Power of A: $A^KU_0 = (S\Lambda S^{-1})\dots(S\Lambda S^{-1})u_0=S\Lambda^k S^{-1}u_0$
- Write $u_0$ as a combination $c_1x_1+\dots+c_nx_n$ of the eigenvectors.
- Multuply eaxh eigenvector $x_i$ by $(\lambda_i)^k$
- Add up the pieces $c_i(\lambda_i)^kx_i$ to find the solution $u_k=A^ku_0$
- Solution for $u_{k+1}=Au_k$ $u_k=A^ku_0=c_1(\lambda_1)^kx_1+\dots+c_n(\lambda_n)^kx_n$
the eigenvectors in S lead to the c's in the combination $u_0=c_1x_1+\dots+c_nx_n$
step 1
- $u_0= \begin{bmatrix}{}\\ {x_1} & {\dots} & {x_n}\\{} \end{bmatrix}\begin{bmatrix}{c_1}\\{\vdots}\\{c_n} \end{bmatrix}$. This says that $u_0=Sc$
- 상관계수는 $c=S^{-1}U_0$
step 2
- Multiply by $\Lambda^k$
step 3
- the final result $u_k=\sum c_i(\lambda_i)^kx_i$is the product of S and $\Lambda^k$ and $S^{-1}u_0$
- $A^ku_0 = S\Lambda^kS^{-1}u_0 = S\Lambda^kc = \begin{bmatrix}{}&{}&{}\\{x_1} & {\dots}&{x_n}\\{}&{}&{}\end{bmatrix} \begin{bmatrix}{(\lambda_1)^k}&{}&{}\\{}&{\ddots}&{}\\{}&{}&{(\lambda_n)^k}\end{bmatrix} \begin{bmatrix}{c_1}\\{\vdots}\\{c_n}\end{bmatrix}$
고유벡터와 고유값을 가진 S와 람다집합일때, $A^Ku_0$를 계산해보자.
- $u_0=(1,0)$
- $A=\begin{bmatrix}{1}&{2}\\{1}&{0}\end{bmatrix} \text{ has } \lambda_1=2 \text{ and } x_1=\begin{bmatrix}{2}\\{1}\end{bmatrix}$
- $\lambda_2=-1 \text{ and } x_2=\begin{bmatrix}{1}\\{-1}\end{bmatrix}$
Solution in three steps: $u_0=c_1x_1+c_2x_2$를 찾고 $u_k=c_1(\lambda_1)^kx_1+c_2(\lambda_2)^kx_2$도 찾자
- step 1 $u_0=\begin{bmatrix}{1}\\{0}\end{bmatrix} = \frac{1}{3}\begin{bmatrix}{2}\\{1}\end{bmatrix} + \frac{1}{3}\begin{bmatrix}{1}\\{-1}\end{bmatrix} \text{ so } c_1 = c_2=\frac{1}{3}$
- step 2 Multiply the two parts by $(\lambda_1)^k=2^k \text{ and } (\lambda_2)^k=(-1)^k$
-
step 3 Combine eigenvectors $c_1(\lambda_1)^kx_1 \text{ and }c_2(\lambda_2)^kx_2 \text{ into } u_k $
- $u_k=A^ku_0$ $u_k=\frac{1}{3}2^k\begin{bmatrix}{2}\\{1}\end{bmatrix}+\frac{1}{3}(-1)^k\begin{bmatrix}{1}\\{-1}\end{bmatrix}$
람다가 A의 고유값일때 우리는 두가지를 알아냈지
- 기하학적으로 고유벡터; 0이 아닌nonzero 해결책은 $Ax=\lambda x$
- 대수로 고유값; $A-\lambda I $의 determinant는 0이야.
For exceptional matrices, an eigenvalue can be repeated.
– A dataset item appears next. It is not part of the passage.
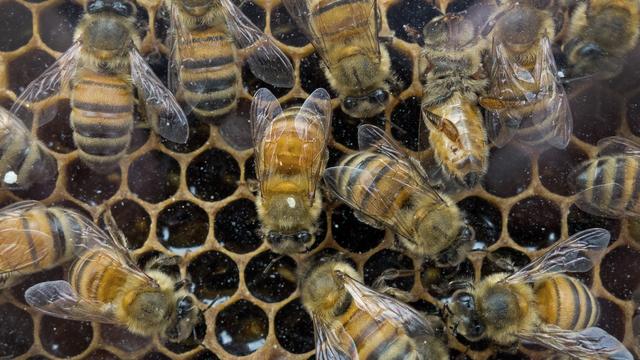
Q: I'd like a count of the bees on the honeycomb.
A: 14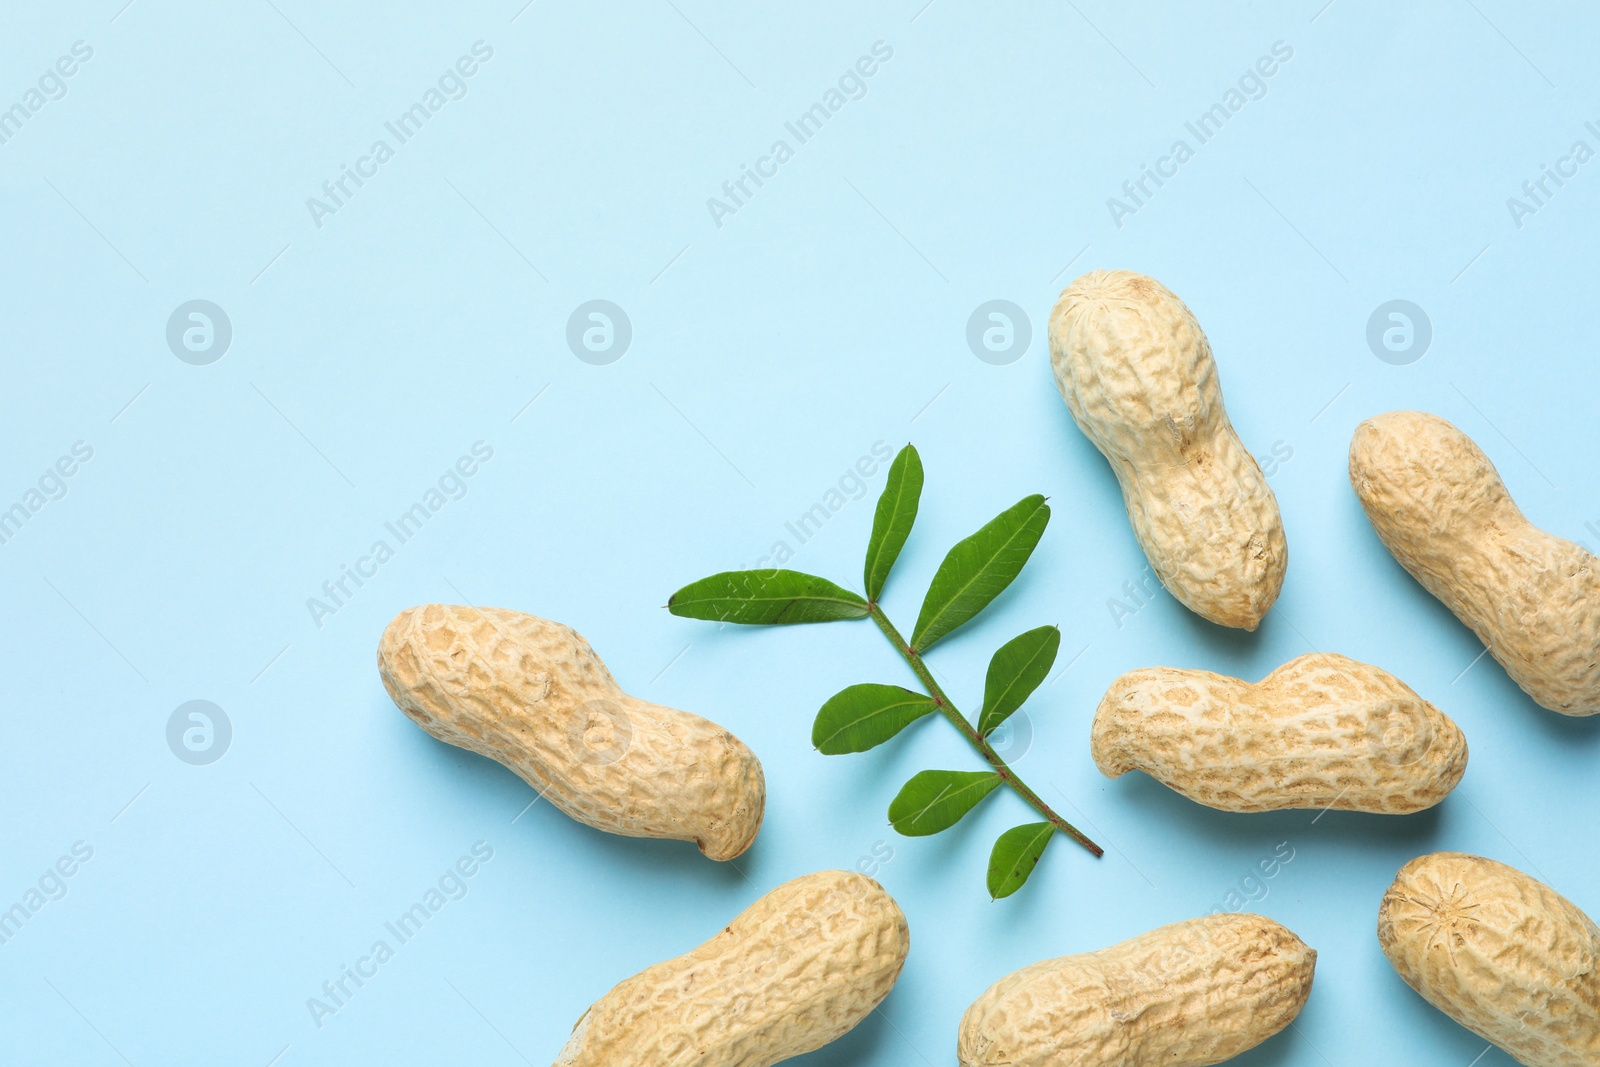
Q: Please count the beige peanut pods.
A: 7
Then there are two different ways to count its multiplicity. Always OM < AM for each A: 고유값들이 반복되는 예외적인 경우에 중복도(?)를 세는 두가지 다른 방법이 있다.
- 기하학적 중복도 Geomatric Multiplicity=GM
- $\lambda$에서 독립적인 고유벡터를 센다.이건 $A-\lambda I$의 nullspace의 차원이다.
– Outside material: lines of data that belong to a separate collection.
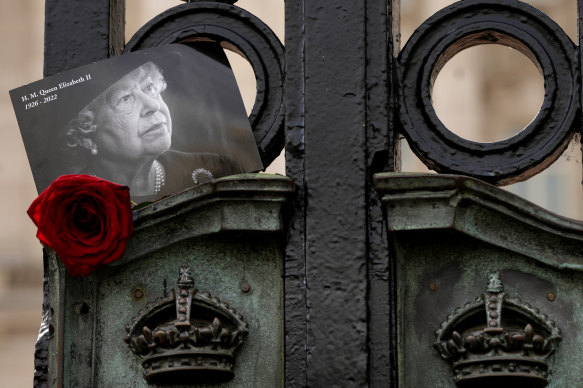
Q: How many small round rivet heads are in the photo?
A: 4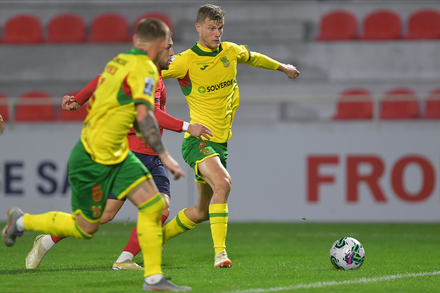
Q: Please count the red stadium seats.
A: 13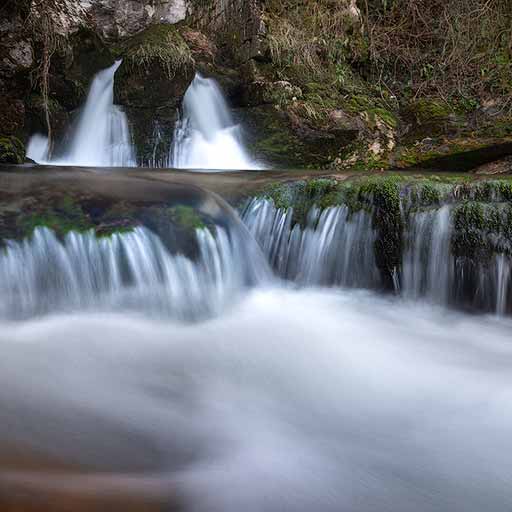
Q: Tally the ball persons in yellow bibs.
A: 0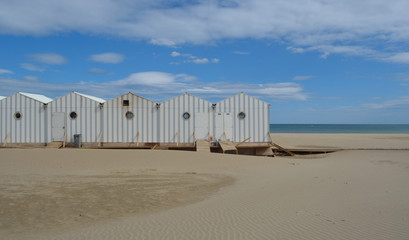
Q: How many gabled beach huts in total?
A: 5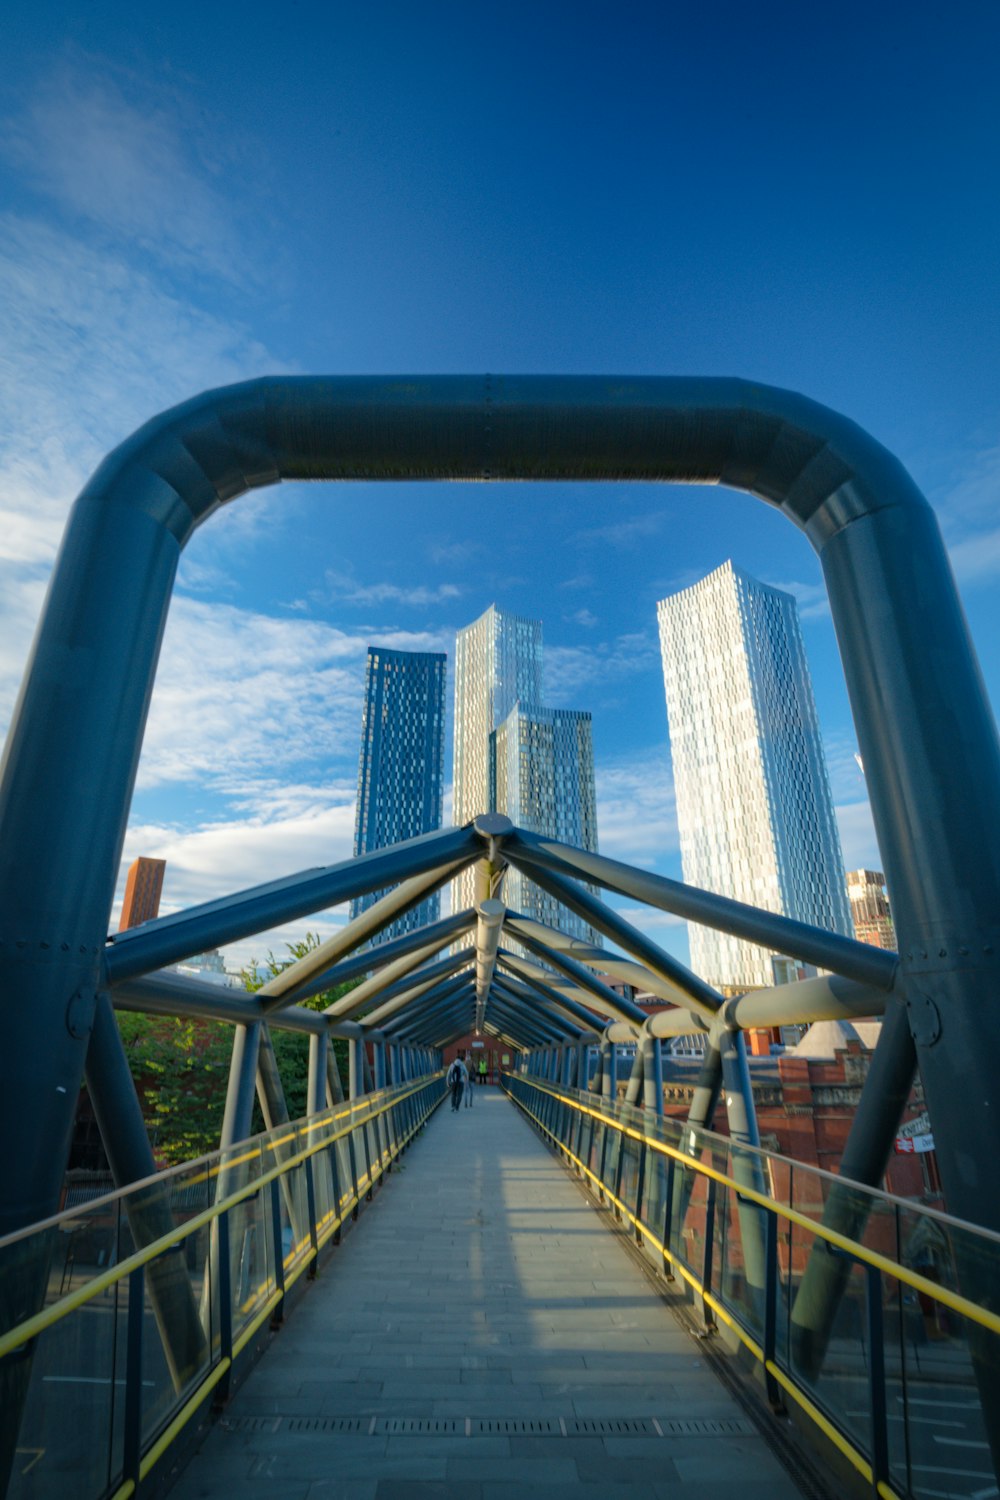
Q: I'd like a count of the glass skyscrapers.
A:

- 대수적 중복도 Algebraic Multiplicity=AM
- 고유값을 사용한 $\lambda$의 반복을 센다. $det(A-\lambda I)=0$의 n개의 근을 본다.
$\lambda=4,4,4$이면 GM은 3이고 AM은 1 또는 2 또는 3임!!
- When repeats = [1 1. .. 1] we know that the n eigenvalues are all different and A is diagonalizable.
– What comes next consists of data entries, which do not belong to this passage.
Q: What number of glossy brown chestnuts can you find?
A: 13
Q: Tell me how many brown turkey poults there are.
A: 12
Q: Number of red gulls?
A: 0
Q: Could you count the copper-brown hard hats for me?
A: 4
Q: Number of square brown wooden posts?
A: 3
- The sum of all components in "repeats" is always n, because every nth degree equation $det(A - \lambda I) = 0$ has n roots (counting repetitions). The sum of all components in "repeats" is always $n$, because every $n^{th}$ degree equation $det(A - \lambda I) = 0$ has $n$ roots (counting repetitions).
- The total number of independent eigenvectors might be less than n. Then A is not diagonalizable.
An eigenvalue $\lambda$ of A times an eigenvalue $\beta$ of B usually does not give an eigenvalue of AB:
False proof: $ABx = A\beta x = \beta A x = \beta \lambda x$.
- 이건 베타를 곱한 람다가 고유값처럼 보인다.
- x가 A,B의 고유벡터일때 이는 옳은 증명이다.
- 하지만 항상 그렇지는 않지!
- A의 고유벡터들은 일반적으로 B의 고유벡터들이 아니다.
- 1이 AB의 고유값일때, A,B는 모두 0 고유값을 가질 수 있다.
- 이 때문에 A+B의 고유값은 일반적으로 $\lambda+\beta$가 아니다.
- 이 잘못된 증명은 위 사실을 보인다.
- x가 진짜 A,B 모두의 고유벡터라면, $ABx=\lambda \beta x$와 $BAx= \beta \lambda x$가 나와야 한다.
- n개의 고유벡터가 공유된다면 고유값들을 곱할 수 있다.
REVIEW OF THE KEY IDEAS
- If $A$ has $n$ independent eigenvectors $x_1 \dots x_n$, they go into the columns of $S$.
- $A$ is diagonalized by $S$ $S^{-1}AS = \Lambda$ and $A = S\Lambda S^{-1}$.
- The powers of $A$ are $A^k = S\Lambda^kS^{-1}$. The eigenvectors in $S$ are unchanged.
- The eigenvalues of $A^k$ are $(\lambda_1)^k, ... , (\lambda_n)^k$ in the matrix $\Lambda^k$.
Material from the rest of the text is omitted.